There is evidence to suggest that the passive biomechanical strength of the cervix markedly exceeds the active muscular contractile ability. This may be explained by a high collagen concentration and a low content of smooth muscle in the cervical tissue[31].  This questions the possibility of the cervix contracting to the extent that it causes a bulging of the cervical wall, and questions the validity of the anatomical model described above.  Also, if this did occur in patients with dysmenorrhoea, the question has to be answered as to why it does not occur in women without dysmenorrhoea.

If LUNA is indeed effective for primary dysmenorrhoea, it could be ablating motor efferent nerve fibers that supply these ‘circular, sphincter-like’ cervical muscles and also the myometrium. This might be an alternative explanation to the ablation of sensory afferent uterine nerves in the LUNA procedure. Likewise, any surgical procedure that interrupted the motor nerves to these muscles, or dilated or over-stretched the cervix, might also prevent the cervical sphincter from obstructing menstrual flow. The reduction in intra-uterine pressure and intra-cervical pressure in this study was seen within 30 seconds of the lidocaine injection, a surprisingly rapid response.  It is debatable whether a motor block can be produced without a sensory block, as in vivo studies have indicated that sympathetic fibres (which would usually be the motor fibres) tend to be blocked more slowly than small sensory fibres[32]. However the excess of sympathetic fibres in the uterosacral ligament might be sufficient to produce a selective motor block[18].

The laparoscopic uterine nerve ablation might relieve the pain of primary dysmenorrhoea through an efferent motor nerve pathway by minimizing cervical and uterine contraction, rather than due to the sensory neuro-ablation. Further research is required to confirm this mechanism by comparison studies involving a larger number of women.

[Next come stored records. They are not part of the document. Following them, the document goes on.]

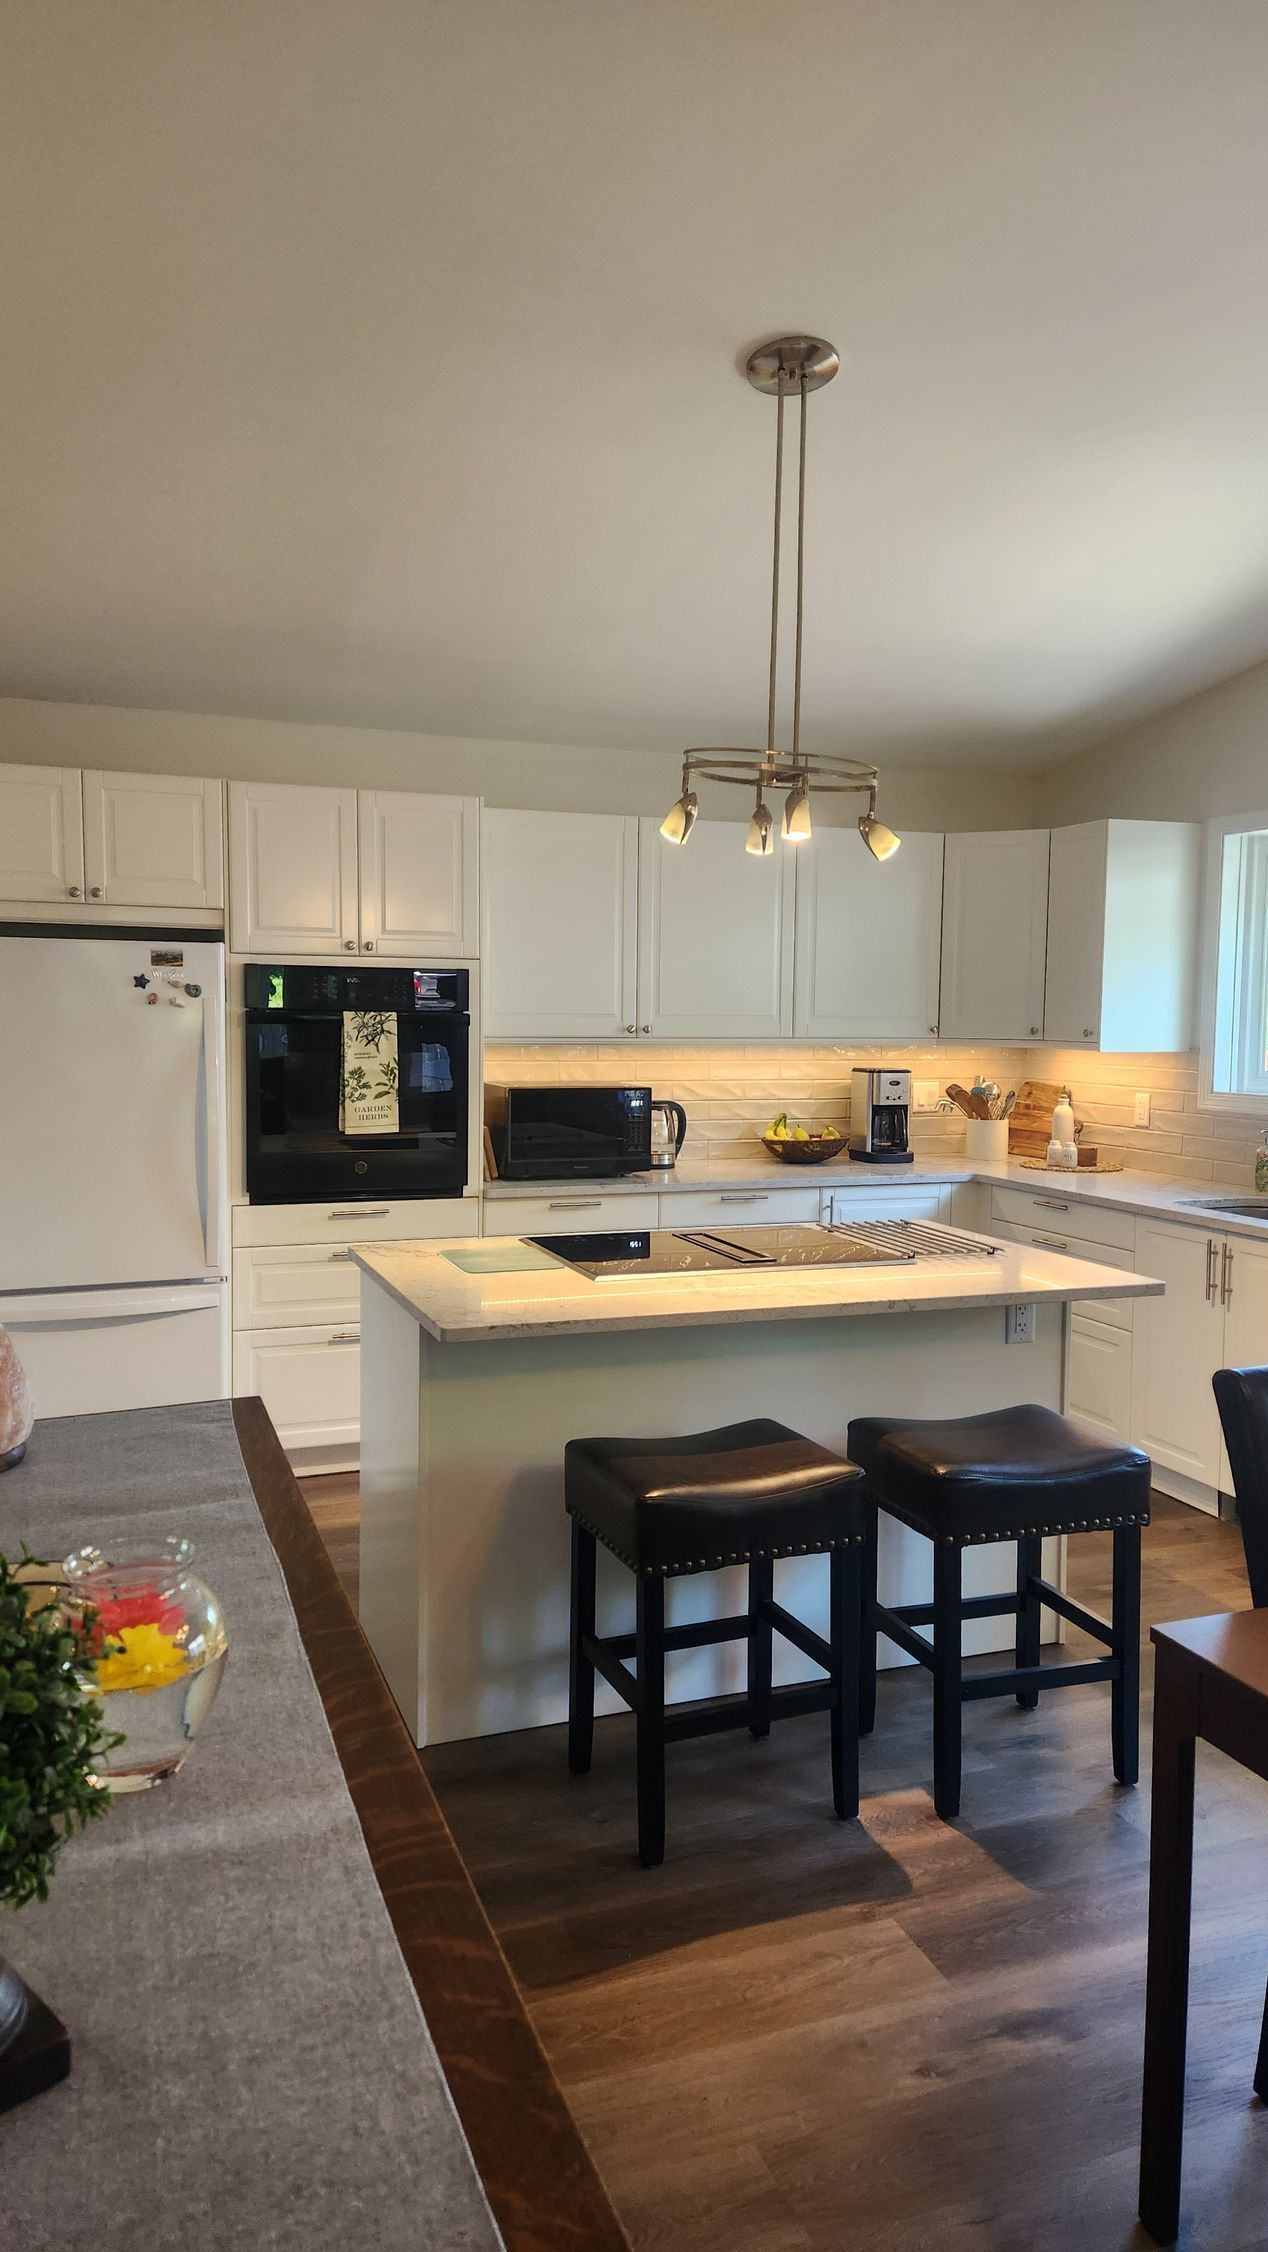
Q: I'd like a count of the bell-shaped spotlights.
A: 4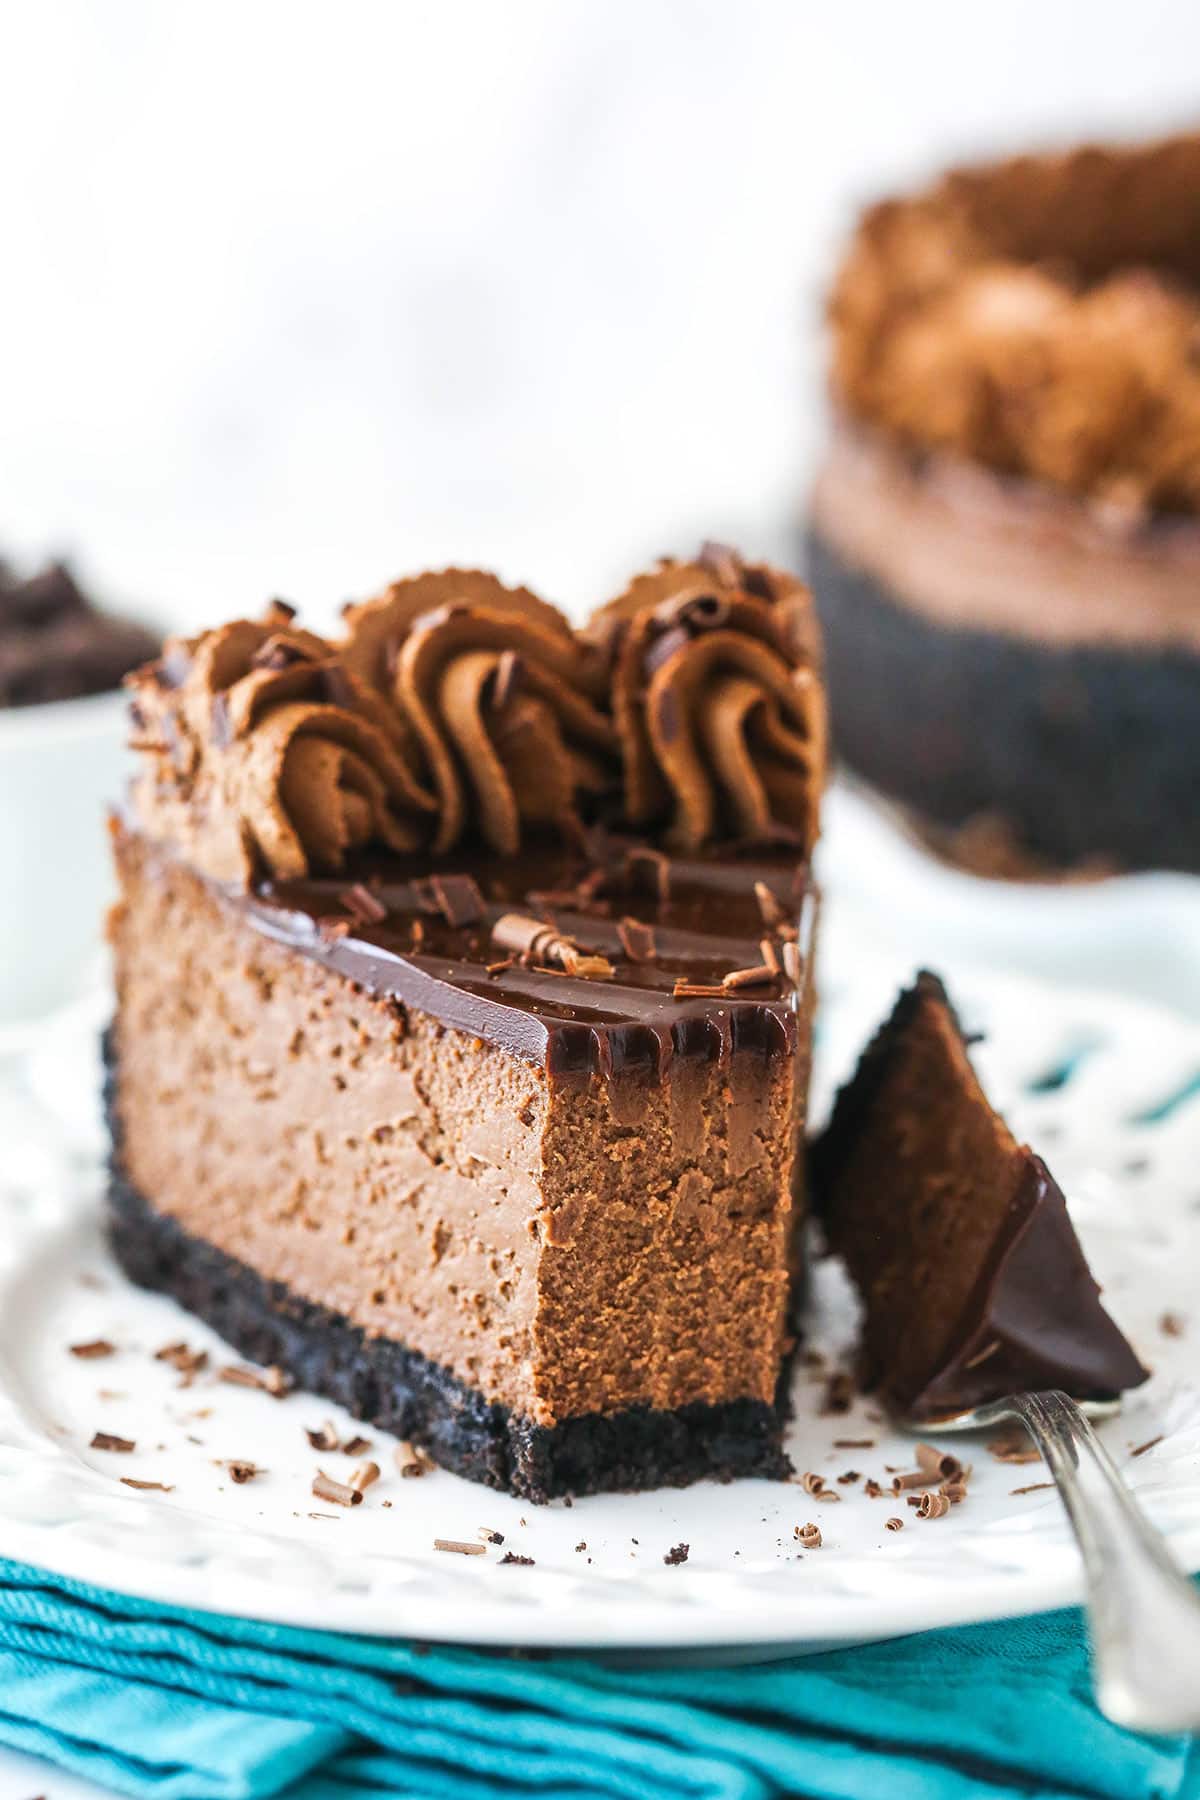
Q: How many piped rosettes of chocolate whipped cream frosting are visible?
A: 3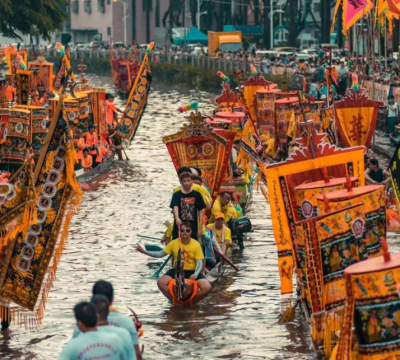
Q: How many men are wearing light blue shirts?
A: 3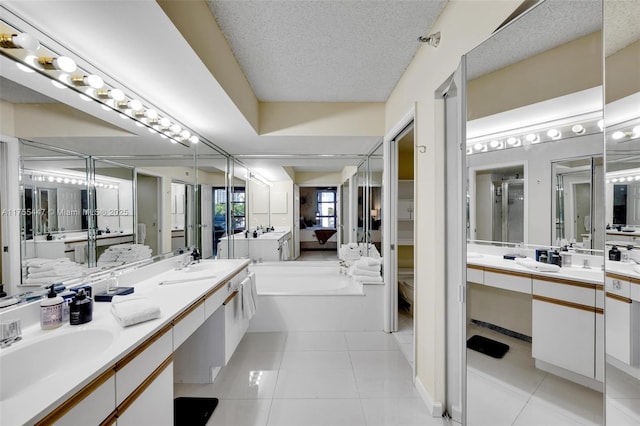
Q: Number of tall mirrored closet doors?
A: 2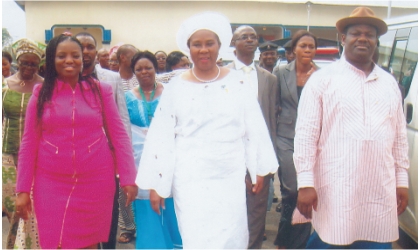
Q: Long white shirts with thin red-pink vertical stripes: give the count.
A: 1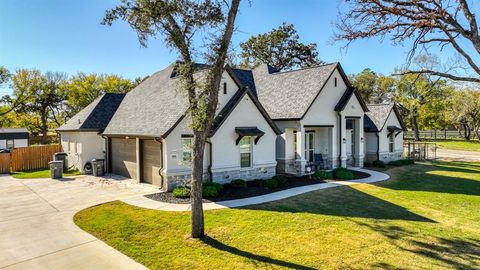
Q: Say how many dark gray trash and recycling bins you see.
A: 3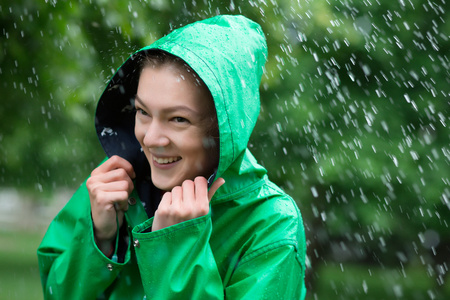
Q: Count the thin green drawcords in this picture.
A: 1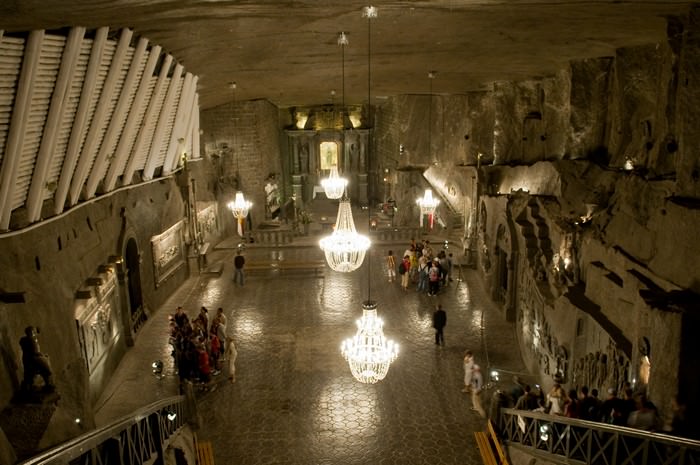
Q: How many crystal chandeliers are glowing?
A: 5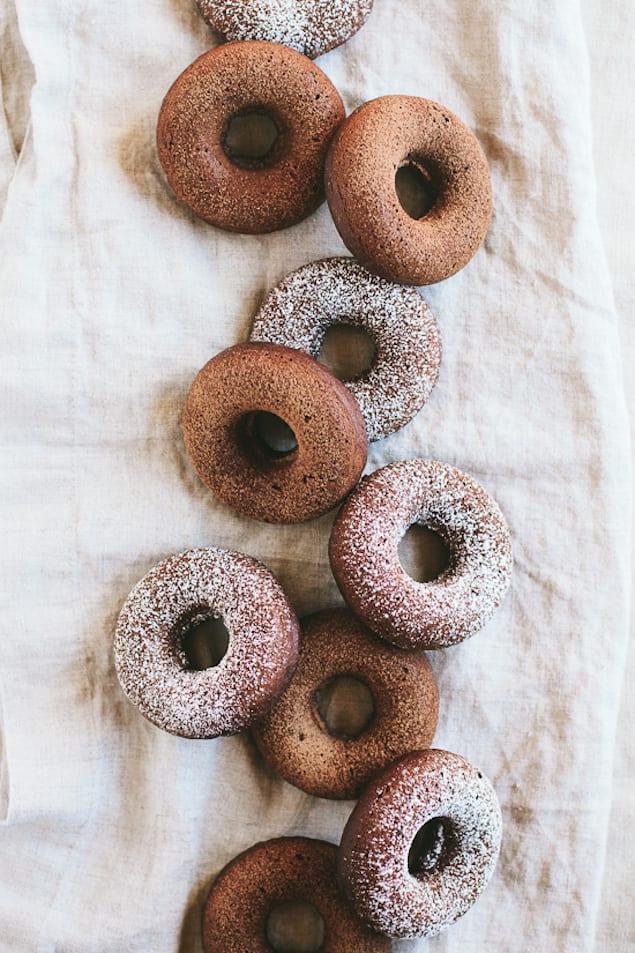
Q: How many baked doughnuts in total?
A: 10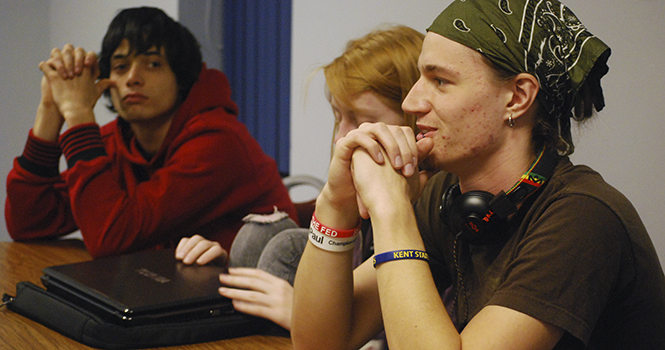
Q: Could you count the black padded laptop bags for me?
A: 1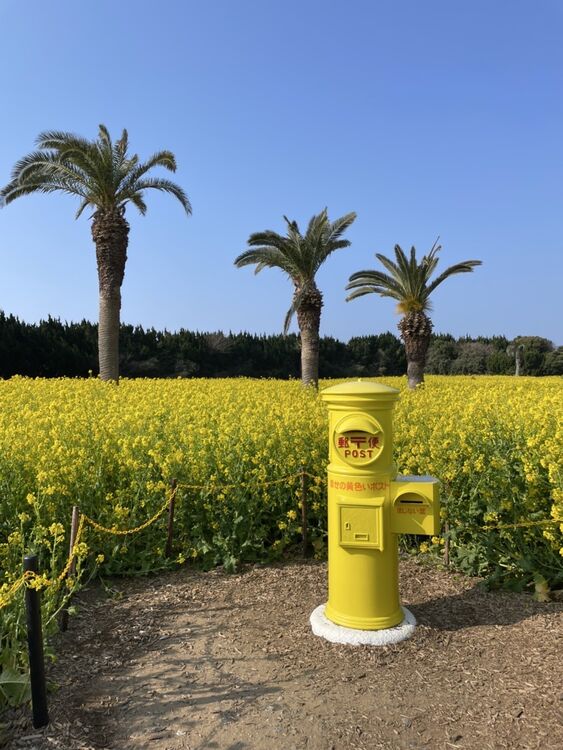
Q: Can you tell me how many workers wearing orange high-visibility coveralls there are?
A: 0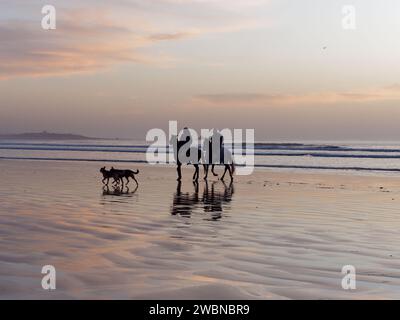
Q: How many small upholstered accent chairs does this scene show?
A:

Picture 1: Dual Swan-Ganz catheters of unequal length. The longer is placed in the uterus, the shorter one, in the cervical isthmus. The upper band is placed at the external cervical os.

Figure 1:  Uterine tracings shown above, cervical tracings below from  Swan-Ganz pressure catheters. Tracings recorded at 5mm/min. Y-axis recorded pressure in mm Hg.



Figure 2:  Same patient. Ten minutes after paracervical block with 10cc of 1% lidocaine. X-axis is recorded at 25mm/ minute to allow for closer scrutiny of uterine and cervical contraction patterns. Note the absence of the uterine pressure spikes, the maximum pressure of just over 100mg Hg and the decrease in uterine baseline pressure.  The lower graph shows the independent cervical contraction pattern with maximum contraction amplitude of 30 mm Hg over baseline pressure.